(WORK INSTRUCTIONS) Copy, from the data below, each line that has the word "number".

*** Opening of EXCERPTED DATA ***

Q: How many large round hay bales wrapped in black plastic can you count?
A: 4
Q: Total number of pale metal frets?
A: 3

*** Close of EXCERPTED DATA ***
*** Opening of EXCERPTED DATA ***

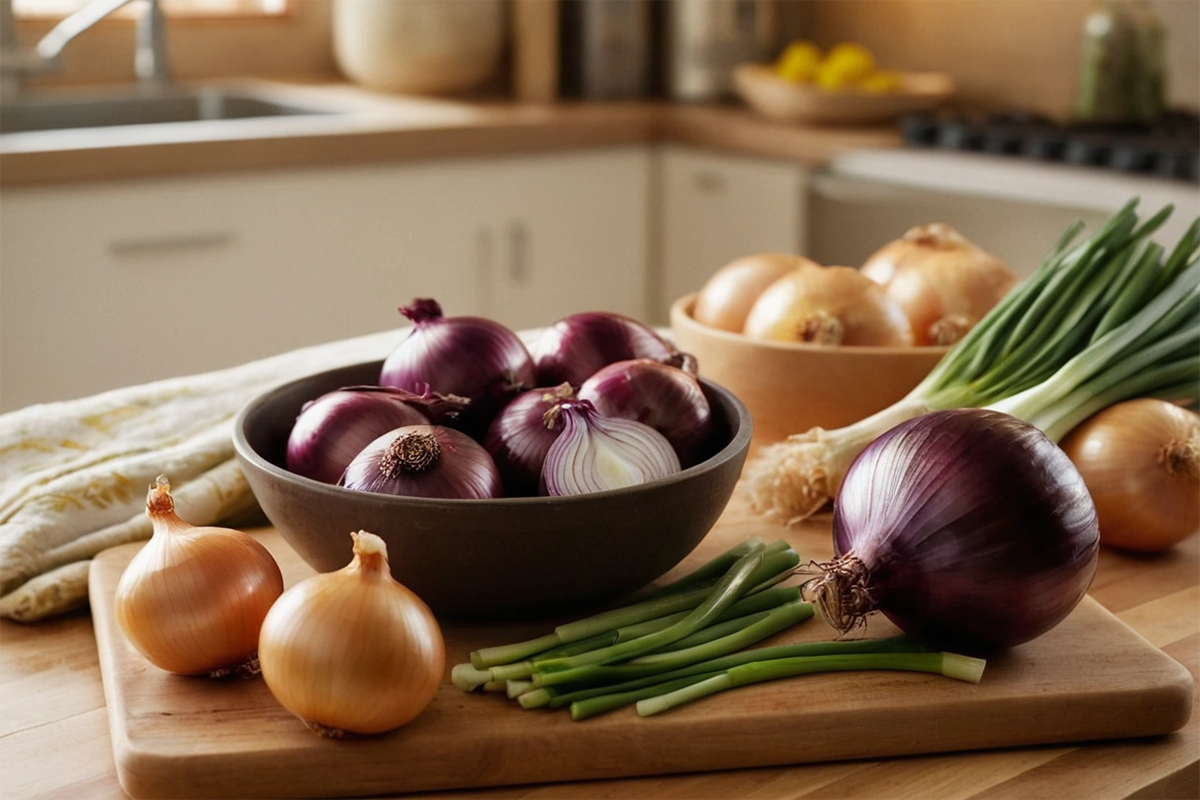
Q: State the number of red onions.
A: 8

*** Close of EXCERPTED DATA ***

(OUTPUT FOR THIS EXERCISE)
Q: Total number of pale metal frets?
Q: State the number of red onions.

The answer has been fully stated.